**Exercise:** Copy every line from the records below that carries the word "count".

**Provided data:**
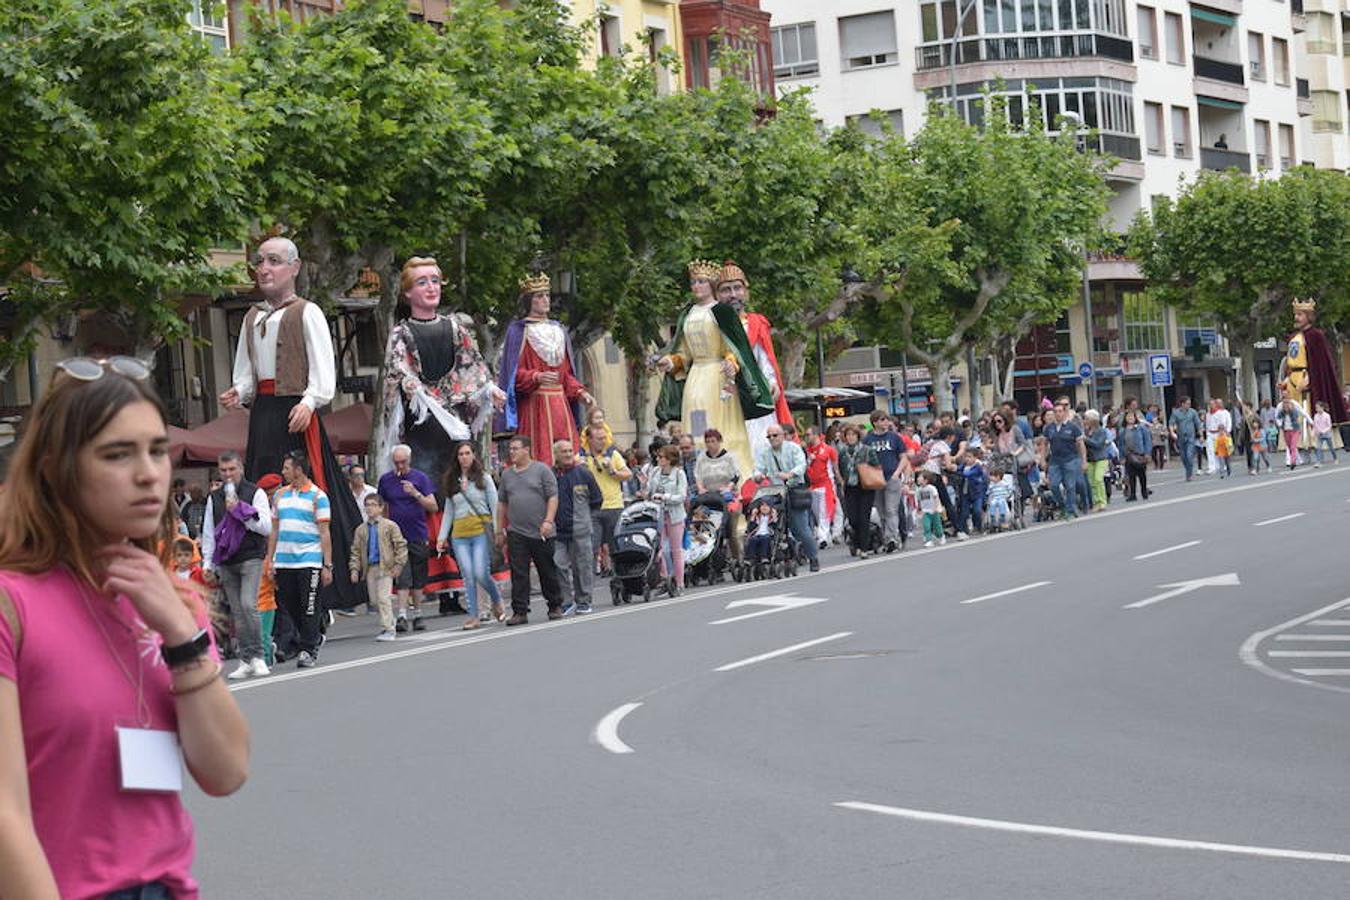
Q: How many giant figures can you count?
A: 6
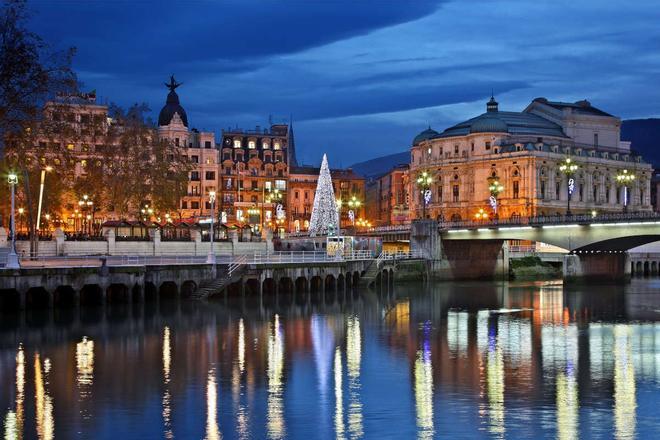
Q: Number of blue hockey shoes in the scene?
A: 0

* * *

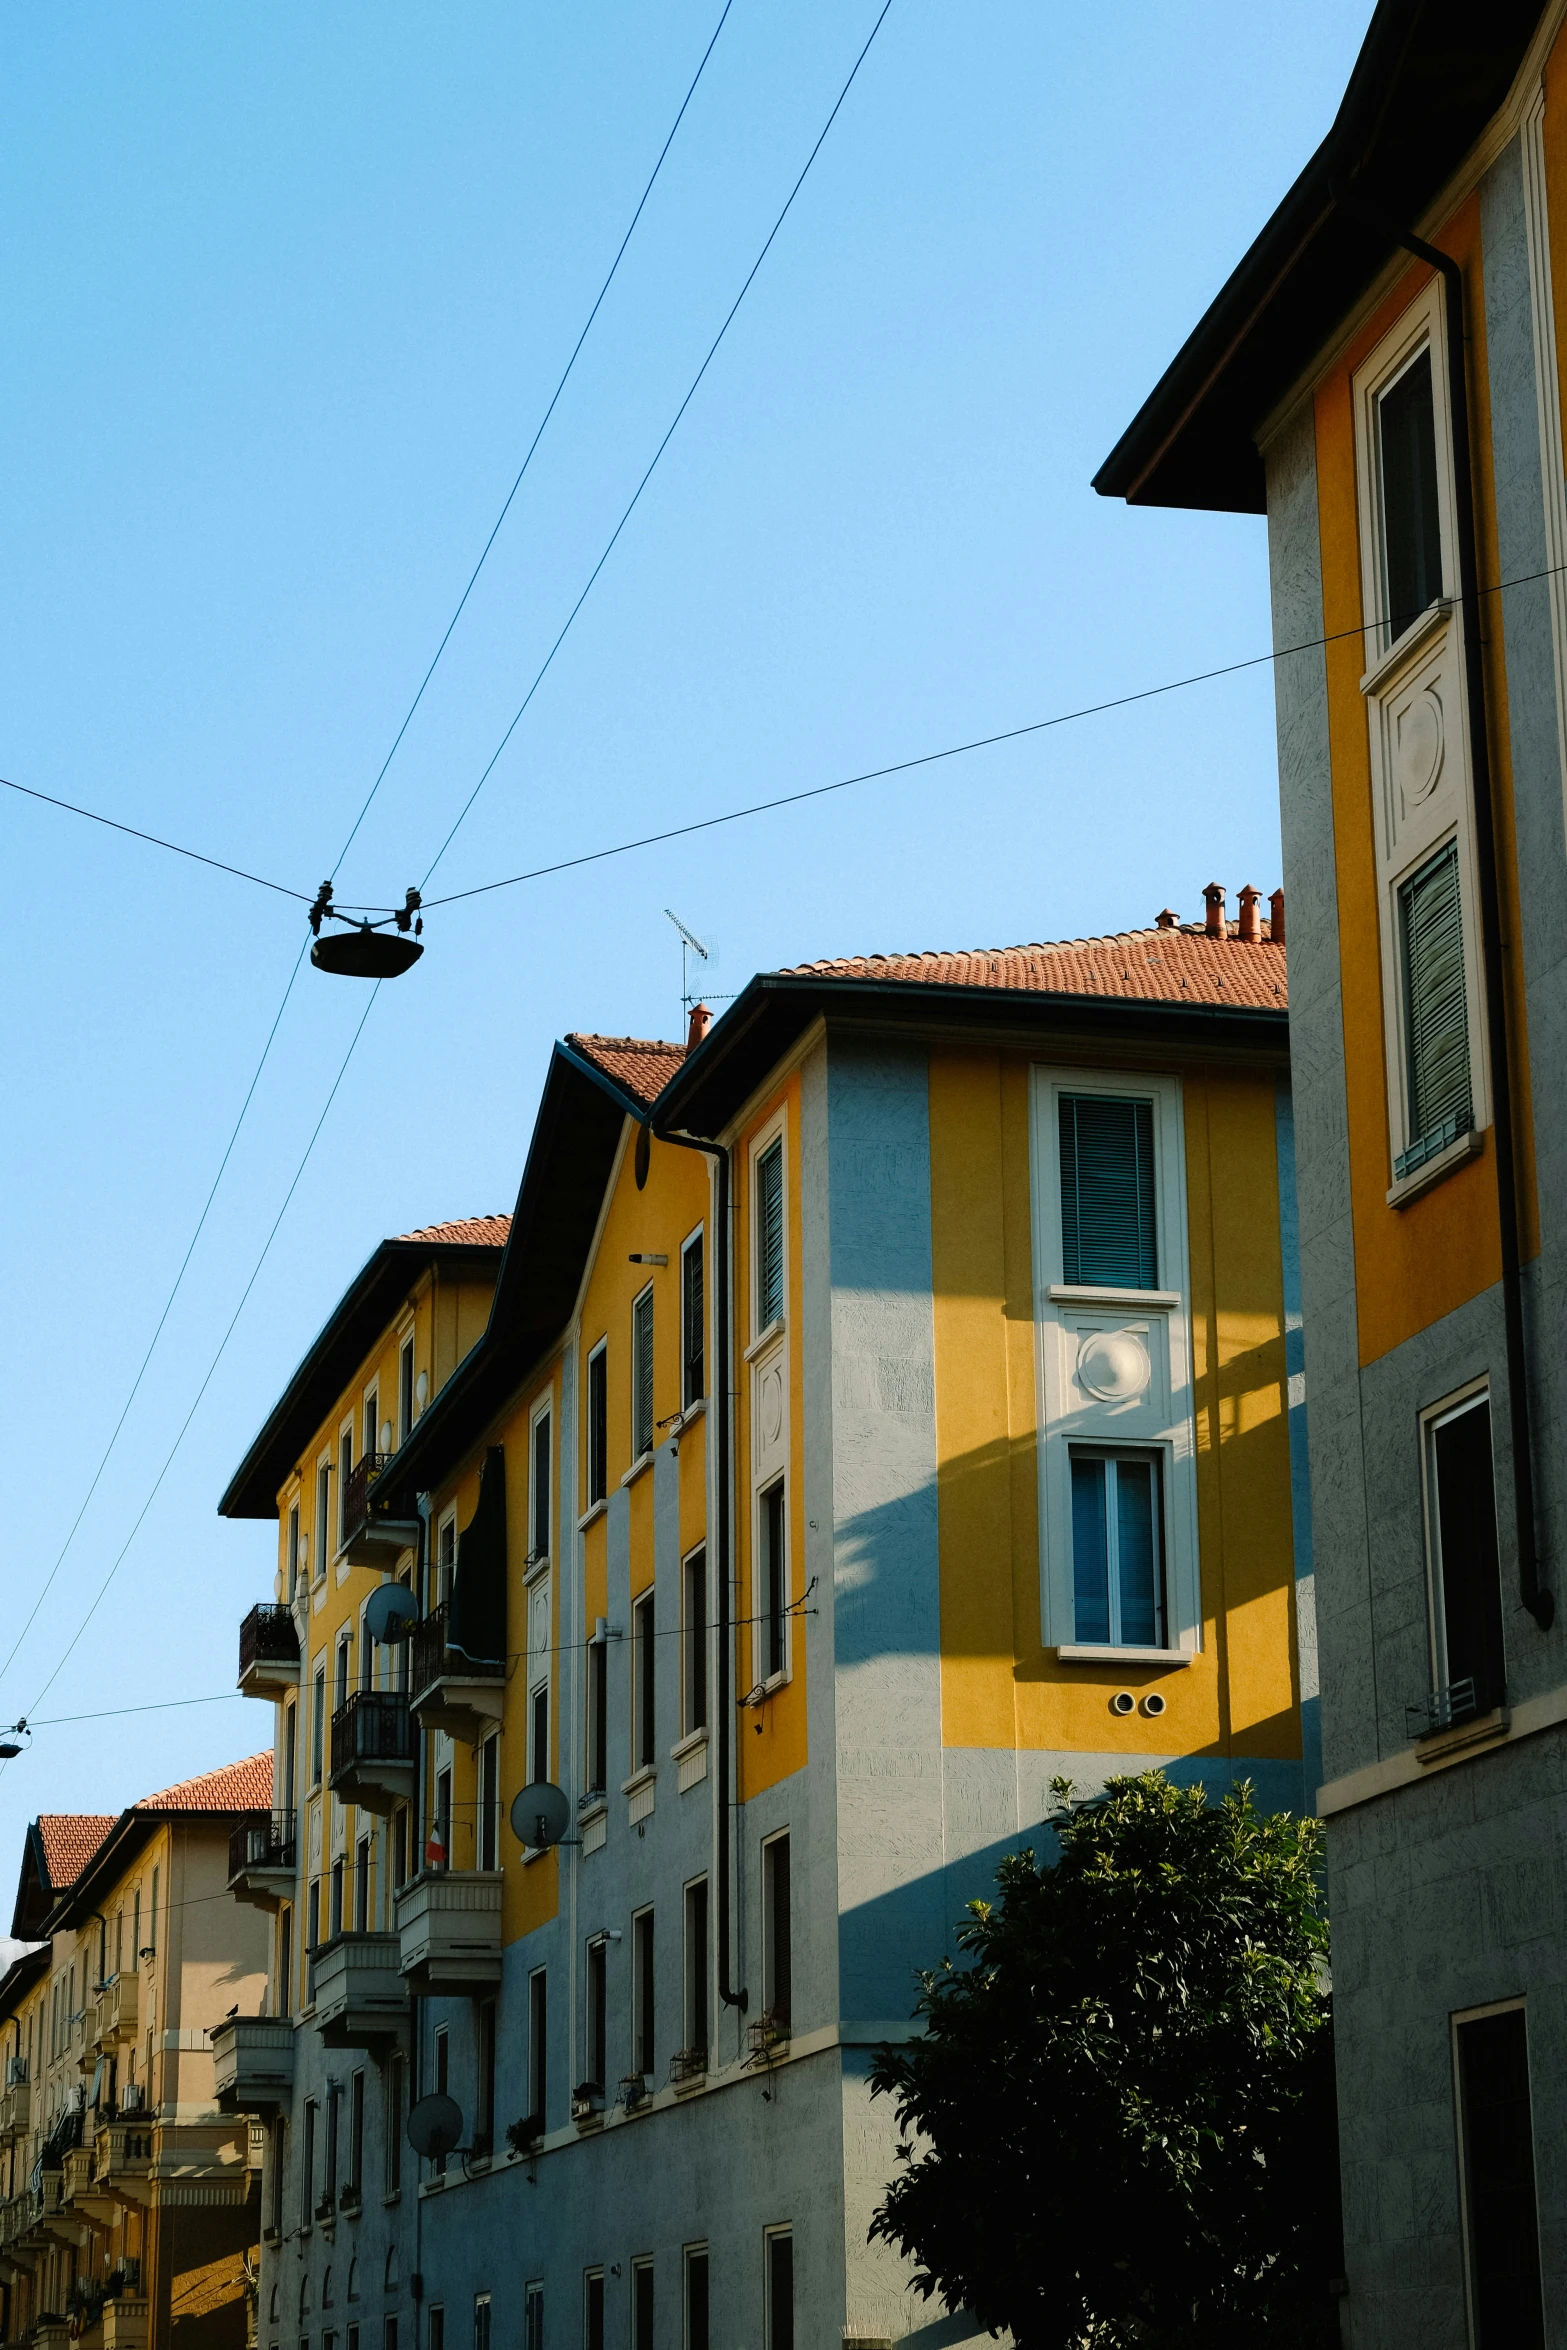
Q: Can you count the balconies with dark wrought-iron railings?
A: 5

--

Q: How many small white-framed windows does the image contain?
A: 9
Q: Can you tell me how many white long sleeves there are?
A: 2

**Exercise solution:**
Q: How many giant figures can you count?
Q: Can you count the balconies with dark wrought-iron railings?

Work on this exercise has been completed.